Because of the Company's expanded operations as a result of its entry
into the seafood import business, the segment formerly referred to as
"Shrimp" will hereinafter be described as "Seafood", which more
accurately reflects the Company's diverse operations as a shrimp
producer and seafood importer.
Information about the Company's operations by segment for the three
and nine months ended September 30, 1999 and 1998 is as follows (in
thousands):
<TABLE>
<CAPTION>
Three Months Nine Months
Ended September 30, Ended September 30,
1999 1998 1999 1998
Net Sales to unaffiliated customers
<S> <C> <C> <C> <C>
Core materials segment $15,685 $13,192 $44,338 $39,685
Seafood segment 8,039 3,174 20,412 10,397
------- ------- ------- -------
Total net sales $23,724 $16,366 $64,750 $50,082
======= ======= ======= =======
Operating Income
Core materials segment $ 1,668 $ 1,265 $ 3,030 $ 2,706
Seafood segment 46 170 1,197 1,010
------- ------- ------- -------
Total operating income $ 1,714 $ 1,435 $ 4,227 $ 3,716
======= ======= ======= =======
</TABLE>
6. NEW ACCOUNTING STANDARDS
Derivatives and Hedging Activities
In June 1998, the Financial Accounting Standards Board (FASB) issued
Statement of Financial Accounting Standards (SFAS) No. 133,
"Accounting for Derivative Instruments and Hedging Activities." This
statement requires that all derivatives be measured at fair value and
recognized as either assets or liabilities on our balance sheet.
Changes in the fair values of derivative instruments will be
recognized in either earnings or comprehensive income, depending on
the designated use and effectiveness of the instruments. The FASB
amended this pronouncement in June 1999 to defer the effective date of
SFAS No. 133 for one year.
Under the amended pronouncement, the Company must adopt SFAS No. 133
no later than January 1, 2001. The adoption of SFAS No. 133 is not
expected to have a material effect on the Company's results of
operations or financial condition.
<PAGE>
Item 2. Management's Discussion and Analysis of Financial Condition and
Results of Operations.
Liquidity and Capital Resources
The primary sources of liquidity historically have been and are
expected to continue to be cash flow generated from operations and available
borrowings under short-term lines of credit. The Company has increased available
borrowings under domestic lines of credit to $10 million to provide for its
anticipated working capital requirements (the Company continues to have lines of
credit in Ecuador and Europe totaling approximately $6 million). The Company's
recently expanded operations as a seafood importer are expected to require a
significant amount of working capital, particularly to finance inventory and
accounts receivable. The Company may, accordingly, seek additional increases in
its working capital facility in the near term to finance its growth. Because of
expected growth in its core materials segment and shrimp producing activities,
the Company may seek long-term financing for significant capital expenditures.
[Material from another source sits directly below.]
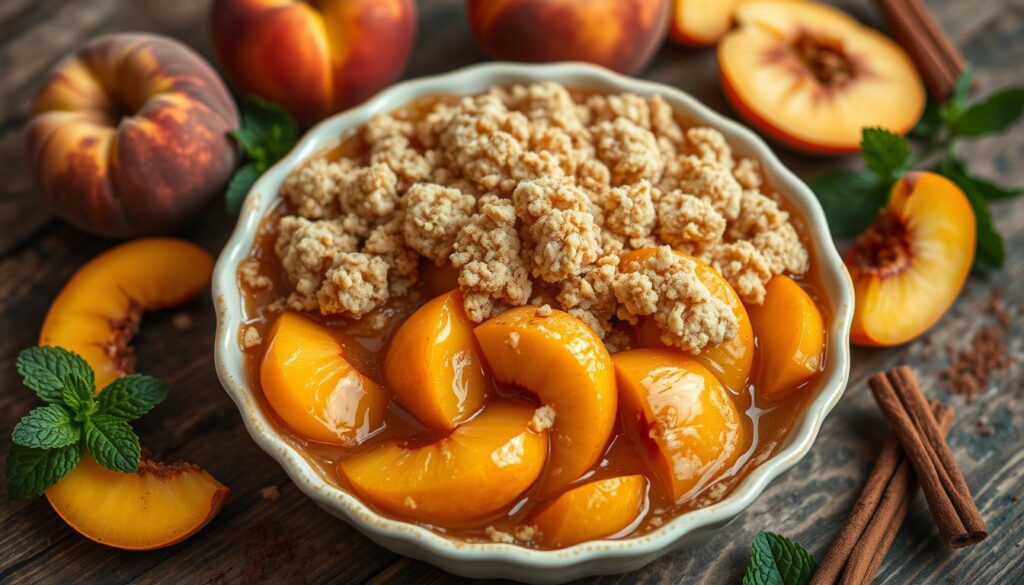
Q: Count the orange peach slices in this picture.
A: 11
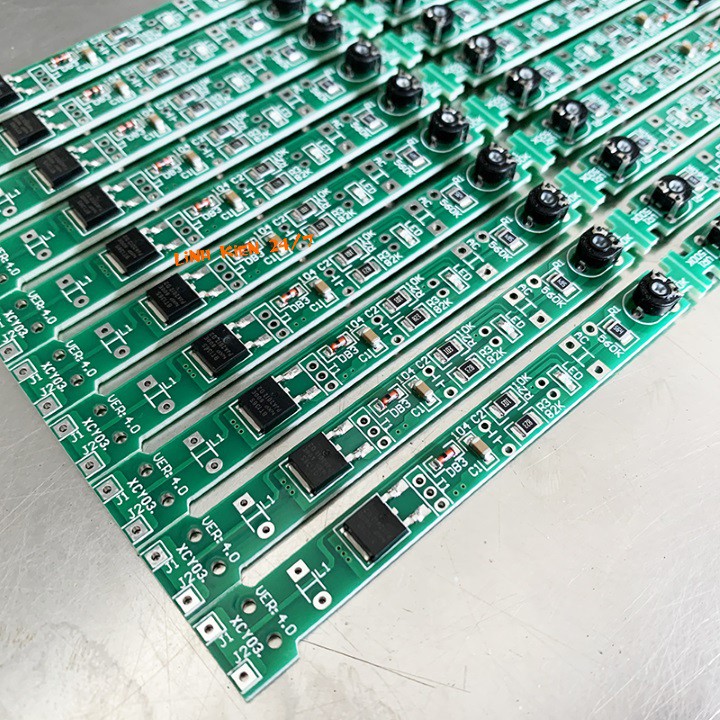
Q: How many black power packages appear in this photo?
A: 10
The Company's financial position remains strong. At September 30,
1999, the Company had working capital of $14.8 million compared to $13.8 million
at December 31, 1998. Inventories and accounts receivable increased for the nine
months as a result of the Company's growth and expansion into seafood importing.
Notes payable also increased during the quarter; the increased borrowings were
used to finance higher levels of working capital.
Results of Operations for the Three and Nine Months
Ended September 30, 1999 and 1998
Total sales increased 45% and 29%, respectively, during the three
and nine-month periods ended September 30, 1999 as compared to the same period
in 1998. The increase was due to increased core materials sales and significant
increases in seafood sales.
Core material sales were $15,685,000 and $13,192,000 for the three
months ended September 30, 1999 and 1998, respectively, and $44,338,000 and
$39,685,000 for the nine months ended September 30, 1999 and 1998, respectively.
The favorable economy continues to result in strong demand in all industries
that use core materials, including the largest customer group, the boating
industry. Many of the Company's end user markets, including boating, are highly
cyclical. Demand within those industries is dependent upon, among other factors,
inflation, interest rates and consumer confidence. Fluctuating interest rates
and other changes in economic conditions make it difficult to forecast short or
long range trends. The increase in core material sales in 1999 compared to 1998
was attributable to higher volume and, to a lesser extent, improved pricing.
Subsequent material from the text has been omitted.